* **EXERCISE**
Once you find the line below that contains "Q: Tell me how many white dishes there are.", write it out along with every later line exactly as given, stopping only when the records end. Omit the pictures.

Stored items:

========================

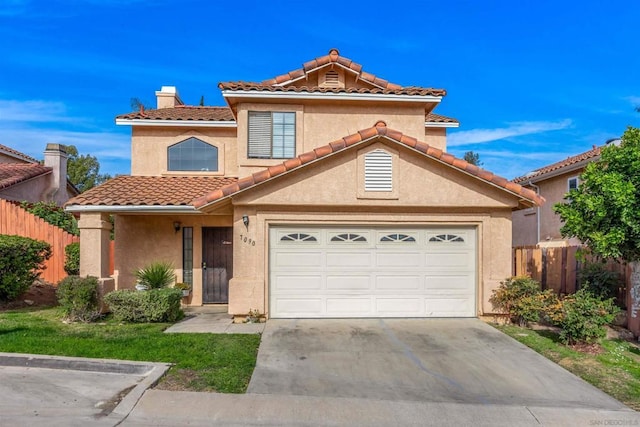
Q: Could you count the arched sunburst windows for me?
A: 4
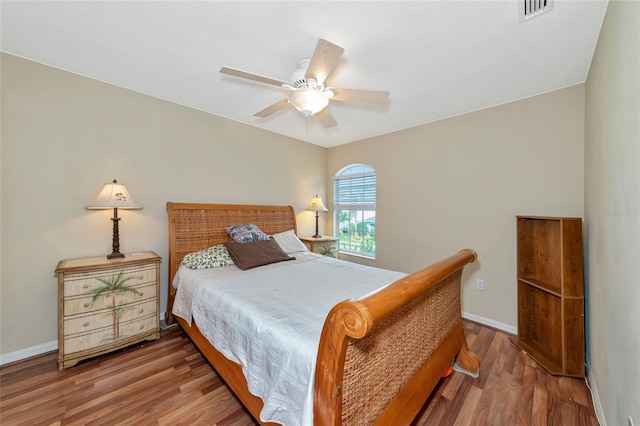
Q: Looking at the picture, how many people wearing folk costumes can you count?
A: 0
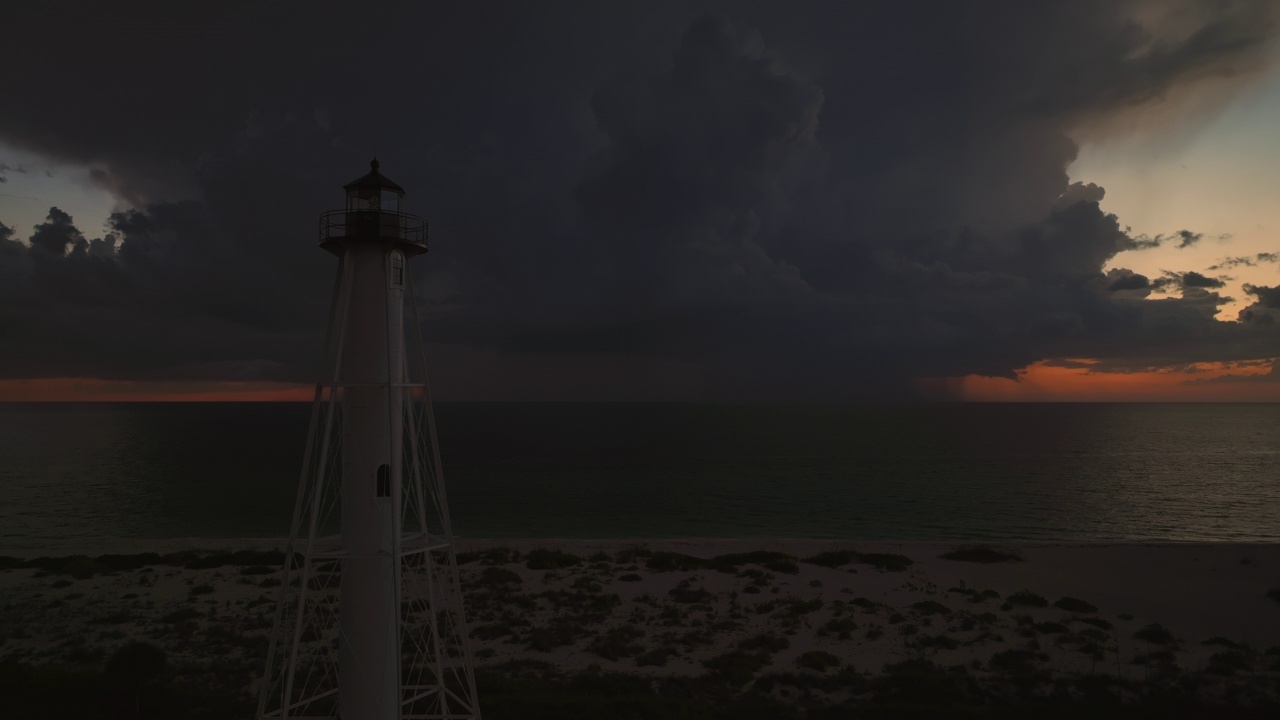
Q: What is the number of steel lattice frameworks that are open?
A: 1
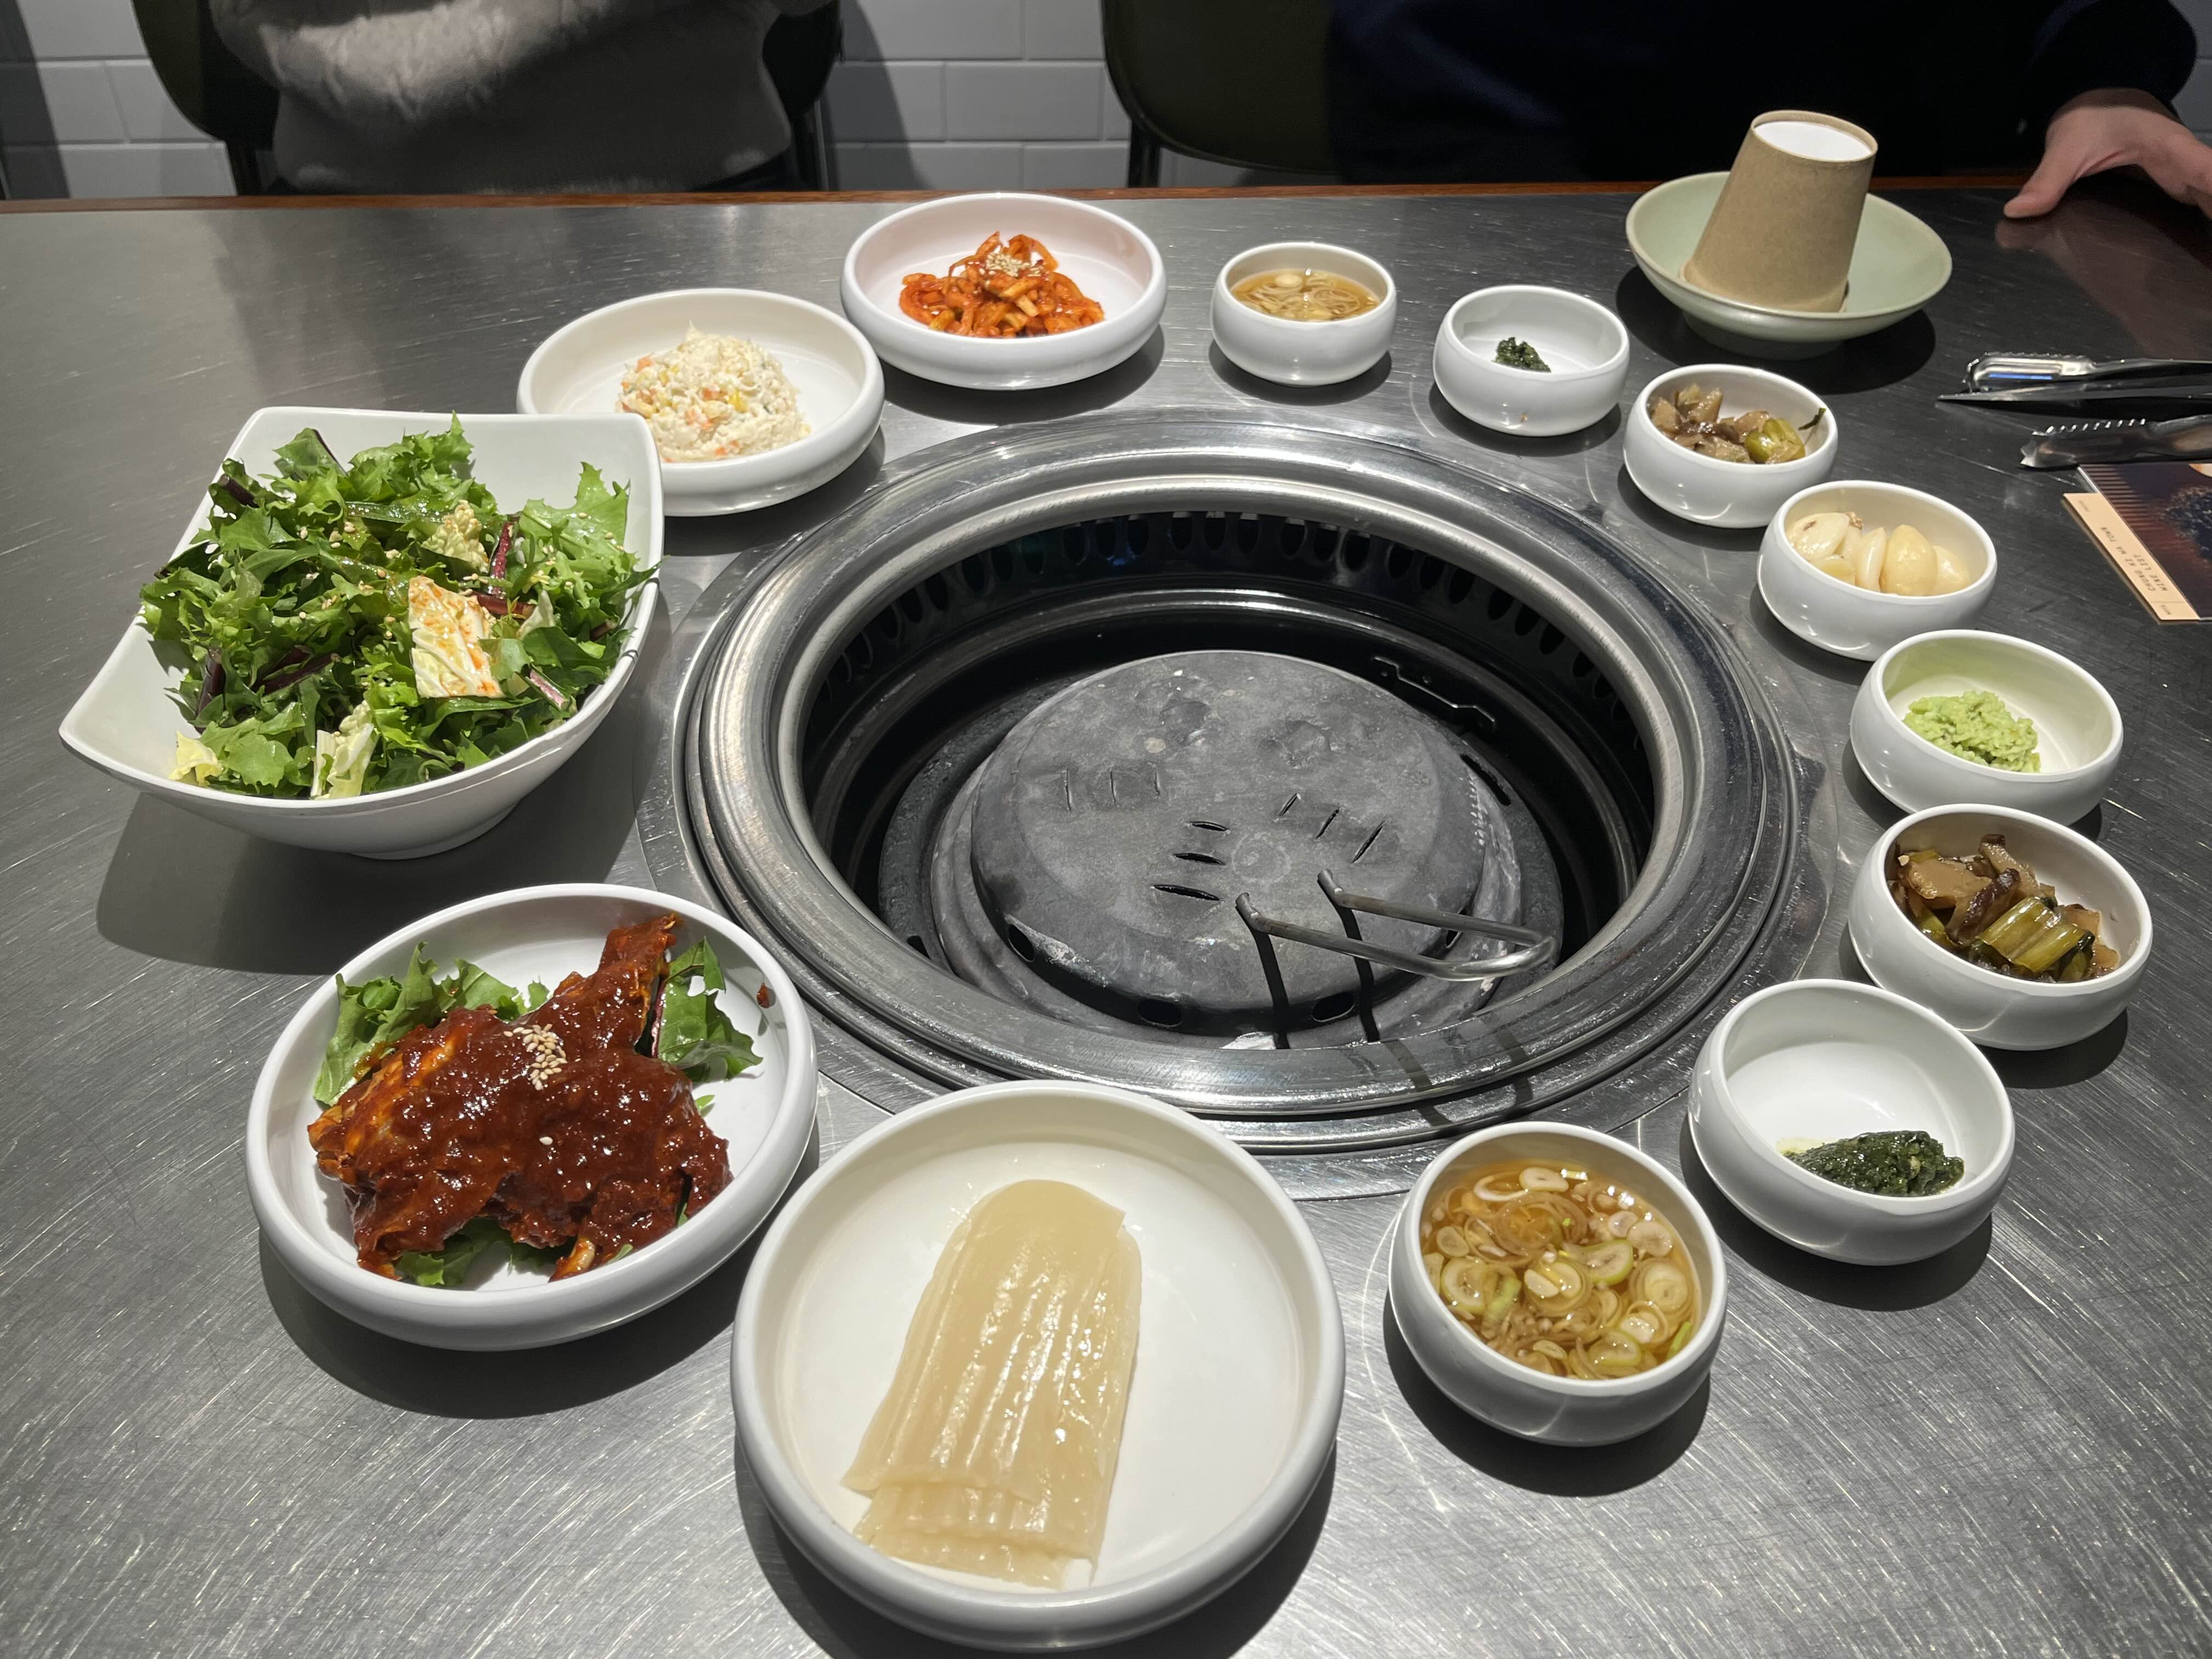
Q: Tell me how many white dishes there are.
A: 13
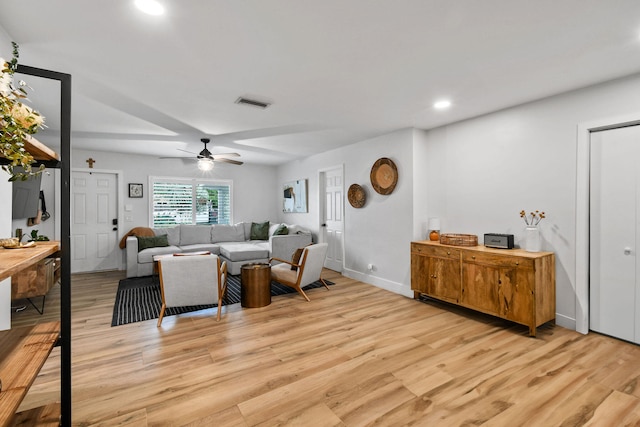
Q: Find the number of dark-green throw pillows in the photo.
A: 3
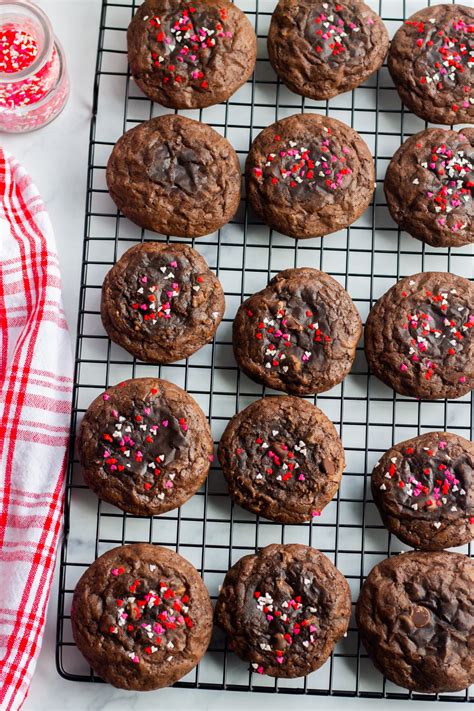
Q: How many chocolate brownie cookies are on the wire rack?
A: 15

========================

* **EXERCISE OUTPUT**
Q: Tell me how many white dishes there are.
A: 13
Q: Find the number of dark-green throw pillows in the photo.
A: 3
Q: How many chocolate brownie cookies are on the wire rack?
A: 15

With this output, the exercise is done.